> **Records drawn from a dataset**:
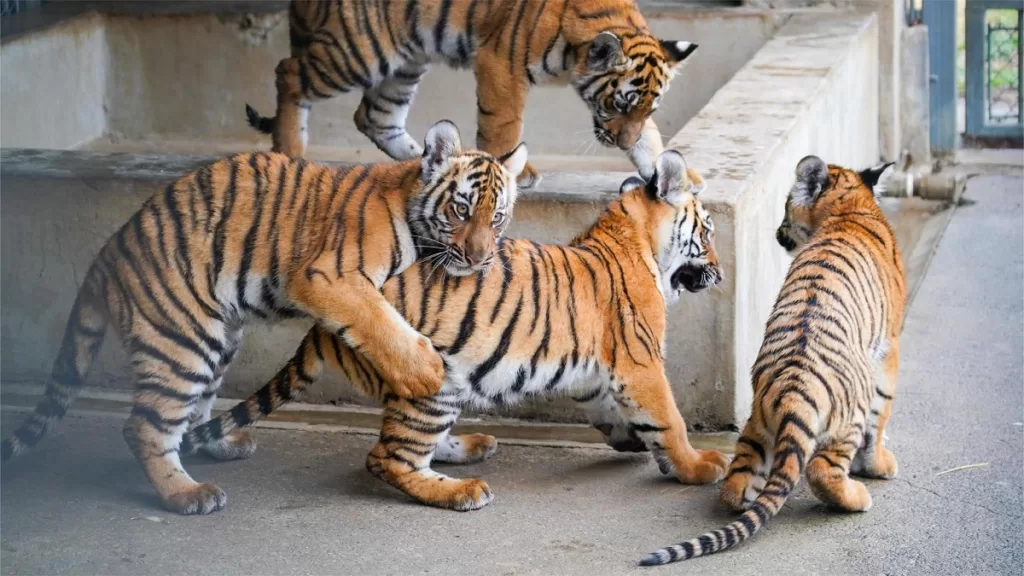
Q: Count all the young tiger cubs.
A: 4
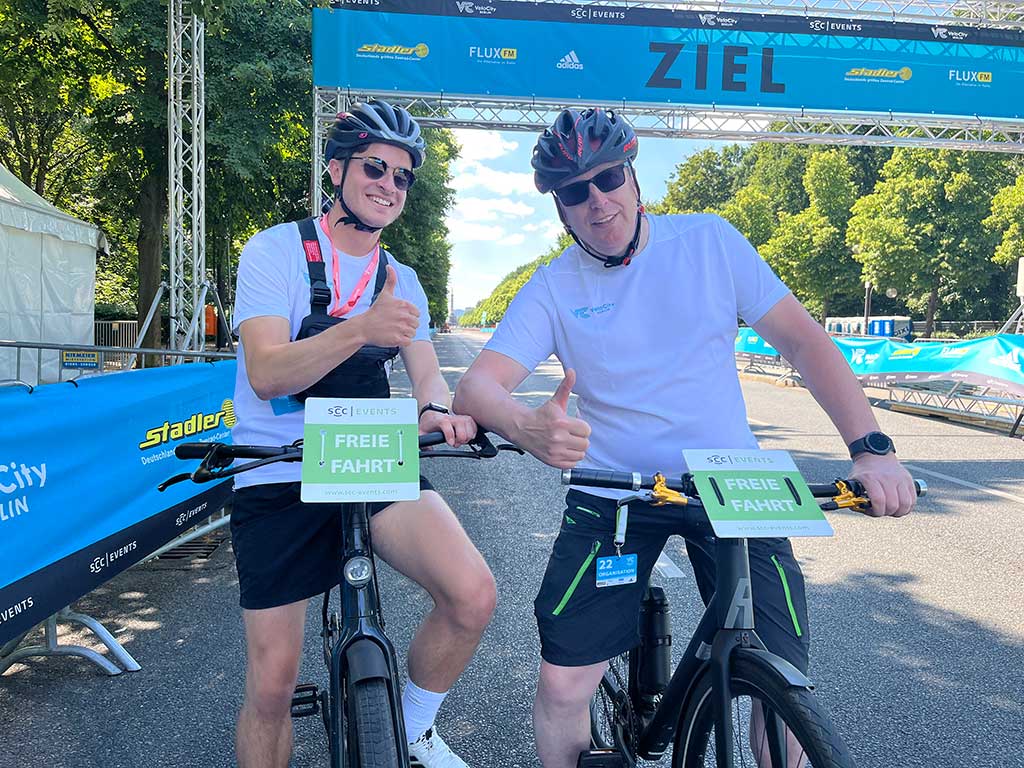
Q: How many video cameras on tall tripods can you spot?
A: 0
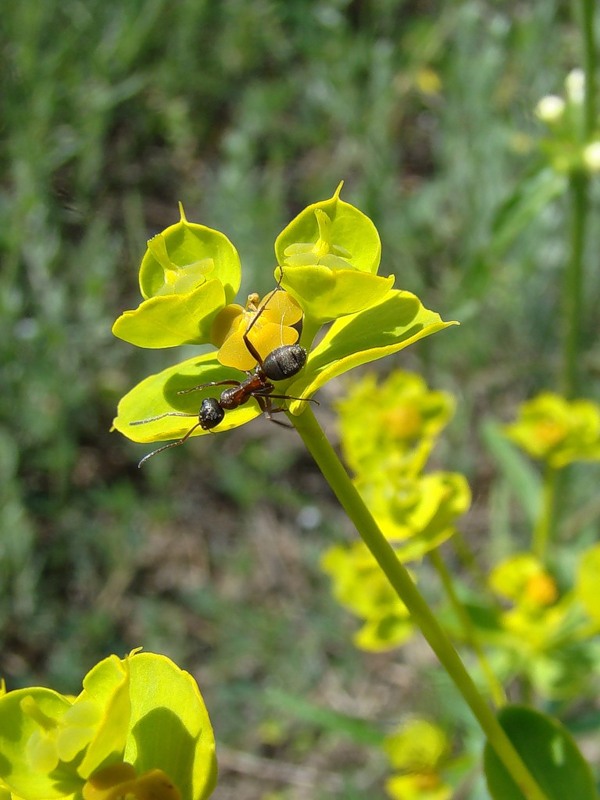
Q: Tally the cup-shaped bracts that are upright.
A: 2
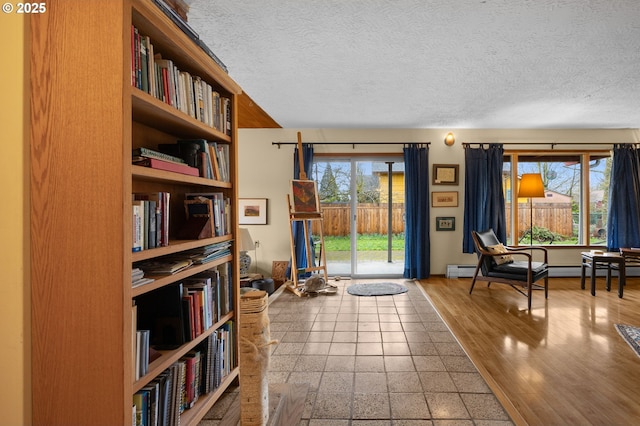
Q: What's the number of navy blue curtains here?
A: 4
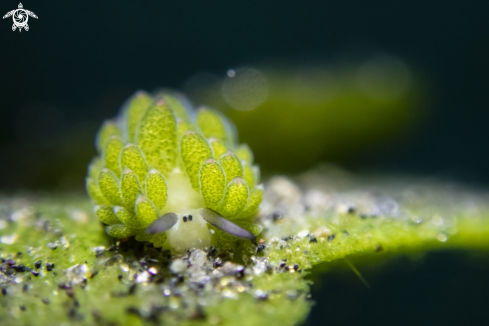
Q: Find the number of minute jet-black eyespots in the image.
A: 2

> **Work request**:
Every line above is to be written out unchanged, with the pictures omitted.

> **Exercise result**:
Q: Count all the young tiger cubs.
A: 4
Q: How many video cameras on tall tripods can you spot?
A: 0
Q: Tally the cup-shaped bracts that are upright.
A: 2
Q: What's the number of navy blue curtains here?
A: 4
Q: Find the number of minute jet-black eyespots in the image.
A: 2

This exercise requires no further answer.